Hélène Flautre (Europe Ecologie - Les Verts) : "Il faut savoir que 80 à 90% des biens produits en Europe sont consommés en Europe : nous avons donc une relative autonomie. Nous voudrions que la politique économique européenne soit respectueuse des Etats du Sud, je pense par exemple à la politique de la pêche ou de l'agriculture. Face à cette crise globale, nous proposons la conversion écologique de l'économie, ce qui permettra d'avoir des emplois durables, non délocalisables, avec une activité libérée du pétrole, et plus largement des ressources fossiles, qui ont des stocks limités. L'uranium a des stocks limités, contrairement à ce qu'on voudrait nous faire croire. Cette économie écologique peut créer 10 millions d'emplois en Europe. L'Union européenne a pour l'instant un plan de relance ridicule, avec 5 millions d'euros, c'est de la gnognotte. Nous n'avons aucune chance de nous en sortir si nous attendons qui va gagner de la lutte entre les constructeurs automobiles français et allemands. Il faut promouvoir la recherche sur le moteur qui produira moins de 80g de C02 par kilomètre, et lui donner un brevet européen, ouvert à tous les constructeurs européens."

Pascale Montel (NPA) : "Nous serons les porte-parole de ceux qui luttent. Si on ne remet pas en cause la gestion capitaliste de l'Europe, on va continuer à casser notre système social. Nous voulons dénoncer tous les accords signés et repartir à zéro. Tous les mauvais coups discutés au niveau européen, nous les ferons redescendre à la base. Car à ce niveau-là, on ne parle jamais du quotidien des travailleurs, de leur pouvoir d'achat. Nous avons tout intérêt à créer des coopérations par les luttes, pour faire grandir ces luttes et changer l'Europe."

Nicolas Dupont-Aignan (Debout la République) : "Nous sommes dans un avion dont le plan de vol a déjà été signé, c'est le traité de Lisbonne. Et nous sommes tous dans la carlingue à gesticuler, à proposer plus d'écologie, plus d'humanité, alors qu'on est tous dans l'avion et qu'il a déjà décollé.

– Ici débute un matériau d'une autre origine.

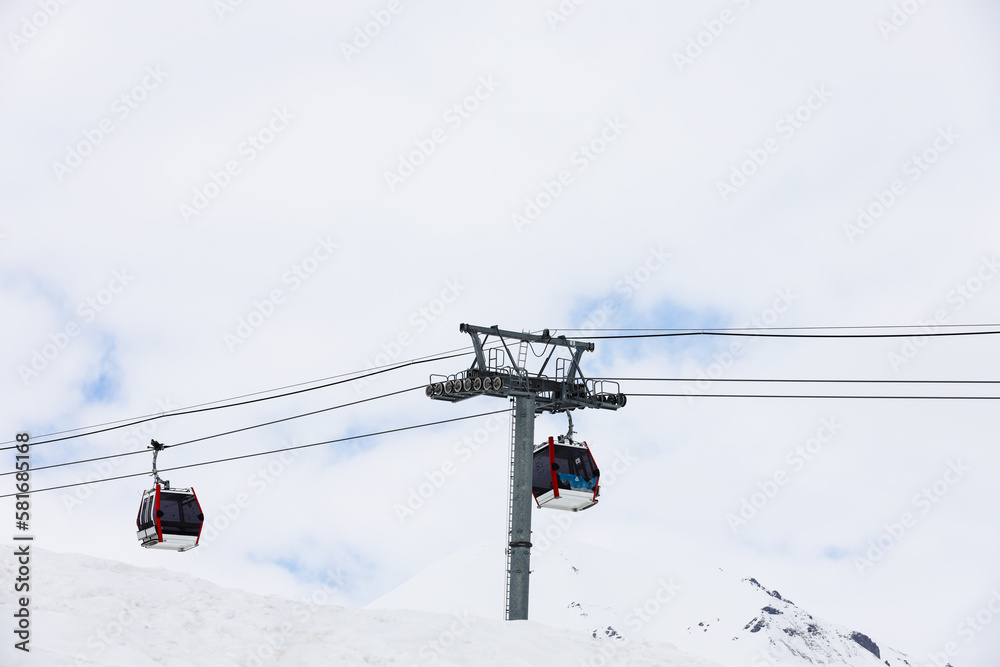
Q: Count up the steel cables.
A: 4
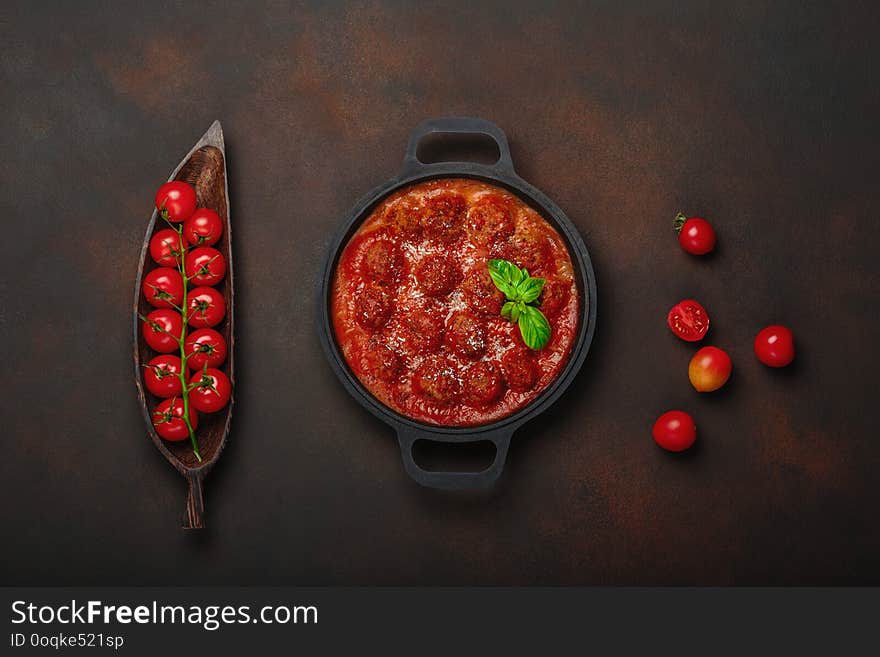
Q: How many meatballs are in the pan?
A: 15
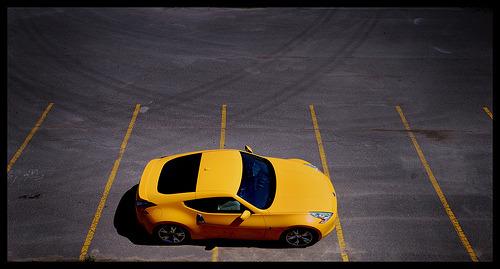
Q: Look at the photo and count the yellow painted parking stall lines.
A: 6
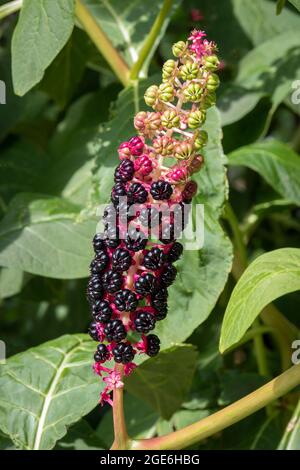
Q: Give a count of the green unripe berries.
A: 12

Dans l'Europe à 27, notre modèle républicain est minoritaire. L'Euro est surévalué, il asphyxie totalement notre économie ; la libre concurrence non-faussée ? C'est une idéologie ultra-libérale, on est devant un Dieu vivant qui n'est pas élu. On détricote notre industrie. Je veux retourner à une Europe des nations, il n'y a pas besoin d'uniformiser ce continent. Dynamitons la commission européenne et créons des agences de coopération qui concerneront trois, cinq, huit pays sur des sujets précis. Concentrons-nous sur les quinze innovations majeures, la voiture électrique, les panneaux solaires, dont nous avons besoin, pour que nos enfants ne soient pas des gestionnaires de chambres d'hôtes dans une France transformée en parc touristique, telle que nous rêvent nos partenaires européens."